### Problem to solve
Set the records down again in full, exactly as they are, apart from the images.

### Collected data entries
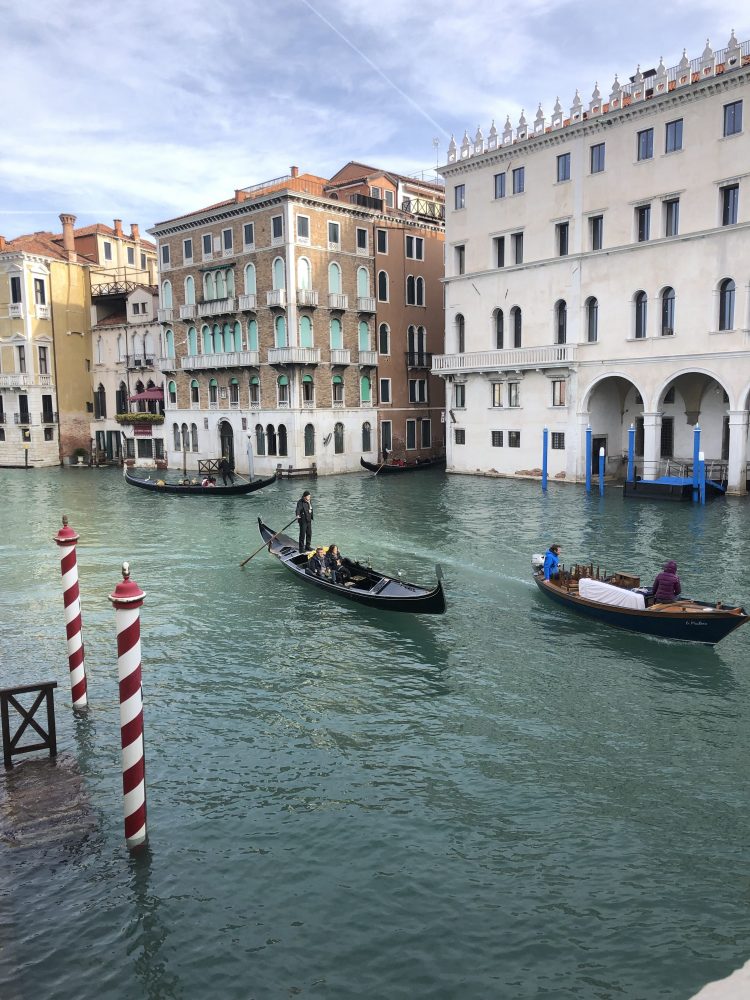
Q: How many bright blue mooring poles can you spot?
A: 6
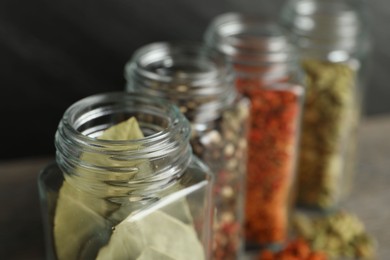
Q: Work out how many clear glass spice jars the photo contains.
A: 4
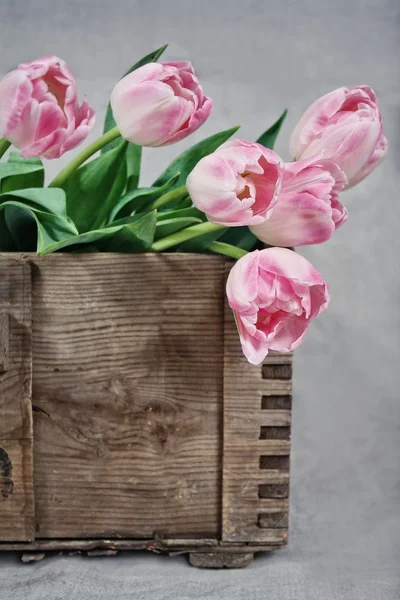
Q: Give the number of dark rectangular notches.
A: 6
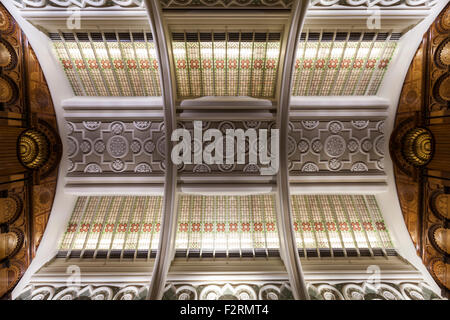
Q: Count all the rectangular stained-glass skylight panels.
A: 6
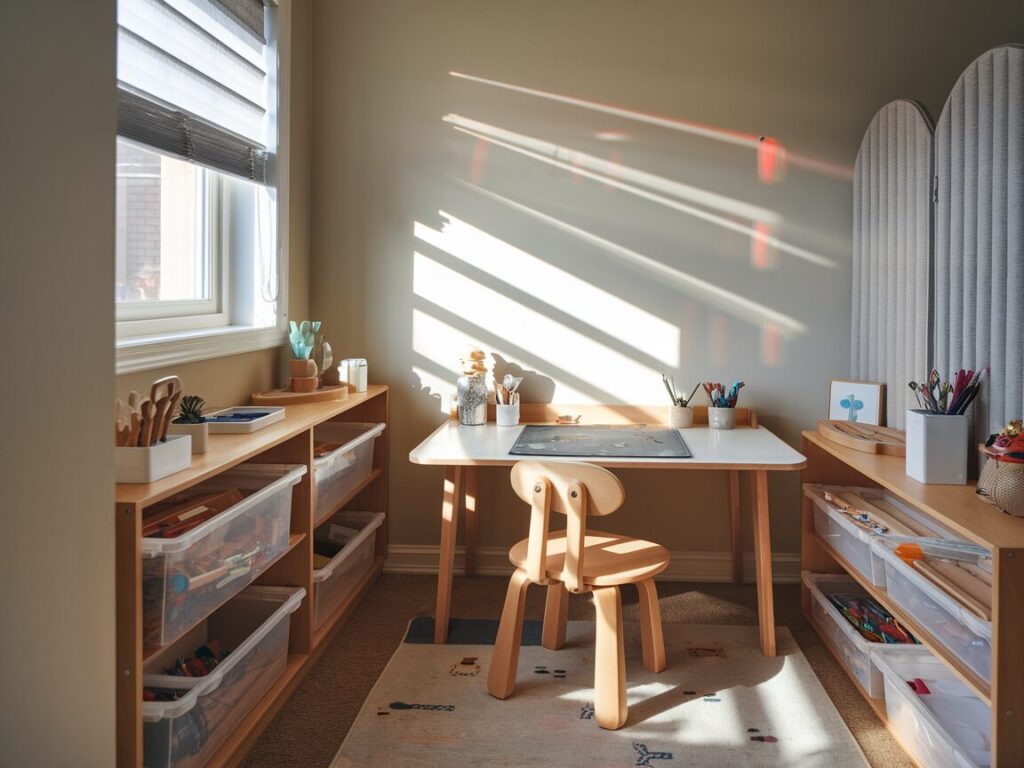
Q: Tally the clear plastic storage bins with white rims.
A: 8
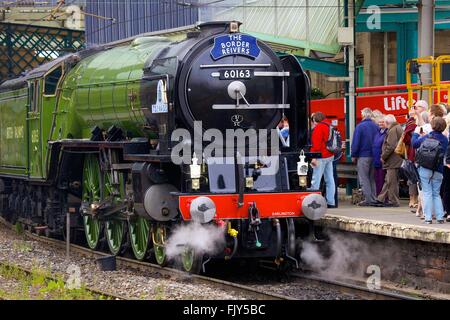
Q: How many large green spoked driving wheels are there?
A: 3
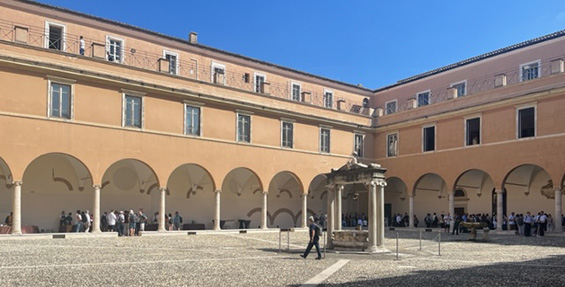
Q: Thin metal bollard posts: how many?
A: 6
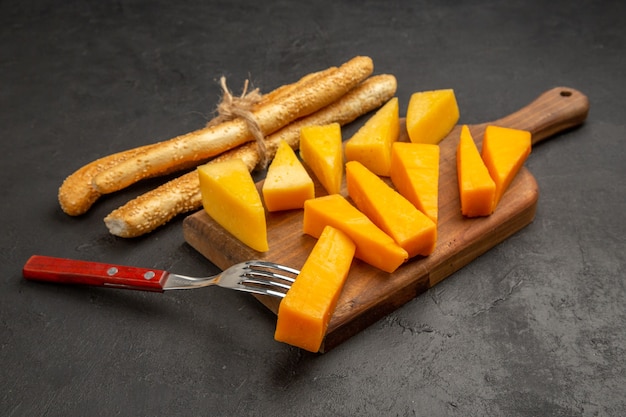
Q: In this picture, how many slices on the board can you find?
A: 11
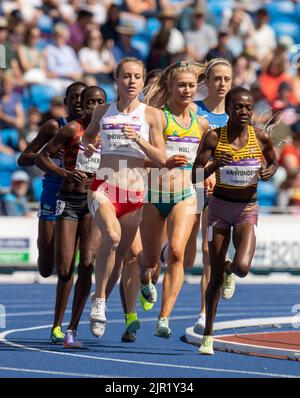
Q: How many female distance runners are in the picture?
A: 6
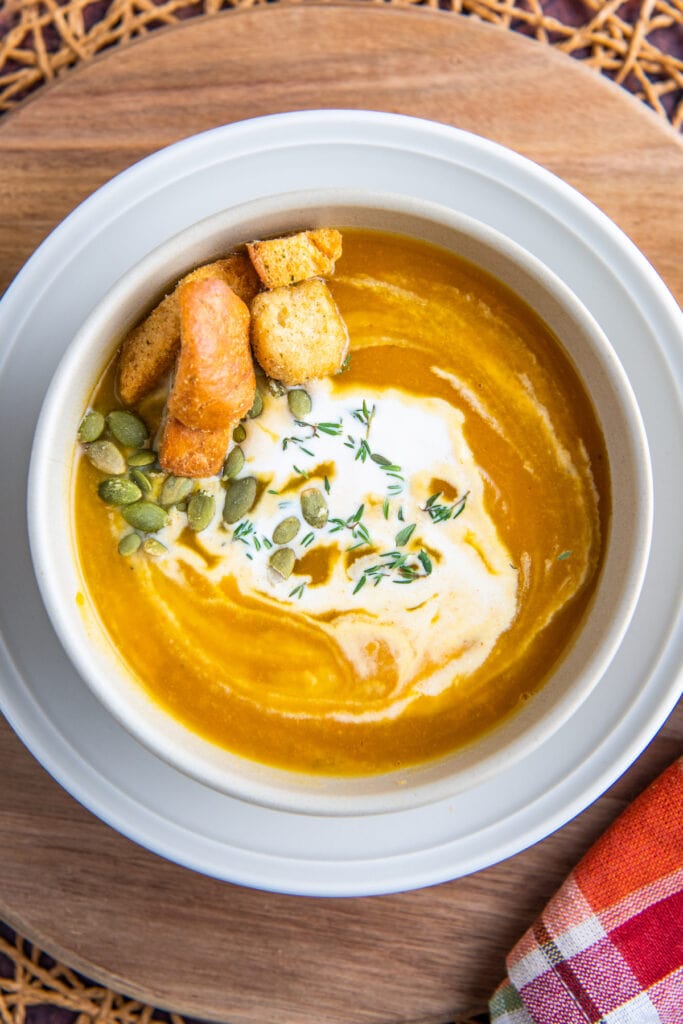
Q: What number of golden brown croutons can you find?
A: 5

### Written solution
Q: How many bright blue mooring poles can you spot?
A: 6
Q: Work out how many clear glass spice jars the photo contains.
A: 4
Q: Give the number of dark rectangular notches.
A: 6
Q: Count all the rectangular stained-glass skylight panels.
A: 6
Q: Tally the clear plastic storage bins with white rims.
A: 8
Q: How many large green spoked driving wheels are there?
A: 3
Q: Thin metal bollard posts: how many?
A: 6
Q: In this picture, how many slices on the board can you find?
A: 11
Q: How many female distance runners are in the picture?
A: 6
Q: What number of golden brown croutons can you find?
A: 5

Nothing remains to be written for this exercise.